Tool for pipeing inputs and outputs of multiple cli tools. Pigeon takes in only a config file as input. Everything required to run the pipeline are specified in config file. The config file is specified according to python configparser.
sudo pip3 install --index-url https://test.pypi.org/simple/ pigeon
pip install --index-url https://test.pypi.org/simple/ pigeon
None of the tools or data files are supplemented by pigeon so they need to be downloaded.

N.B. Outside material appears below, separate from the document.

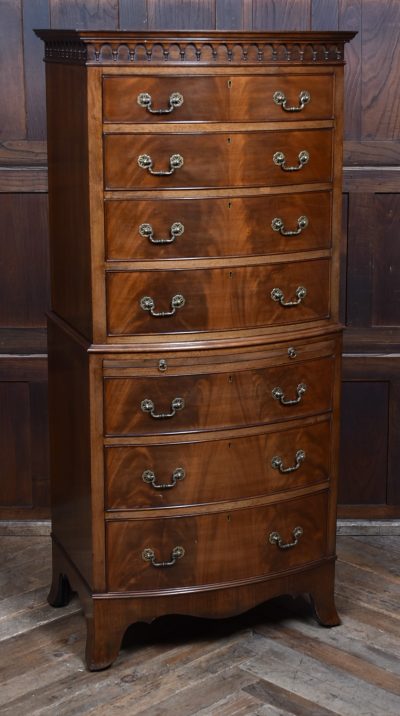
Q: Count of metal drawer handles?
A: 14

For example configuration file, exome sequencing pipeline,
- Tools
- Reference Files
- Reference genome and known SNP&INDELS
- hg19 or
- hg38
- Bed file
- See website of capture kit used in sequencing
- Reference genome and known SNP&INDELS
Create yourself a configuration file
pigeon createconfig
Modify for your analysis. (See below.)
pigeon -c my_config.conf -d
If everything looks alright run for real.
pigeon -c my_config.conf
Config file consists of three parts.
- General
- Pipeline
- Individual tool blocks
Area used to define project name, output directory, input files, and resource files like reference genome or target file. Following variables are necessary for run.
Required:
-
project_name : name of your project
-
output_dir : where to write output files
-
input_files : input files for analysis, space separated, pairs should be next to each other. e.g.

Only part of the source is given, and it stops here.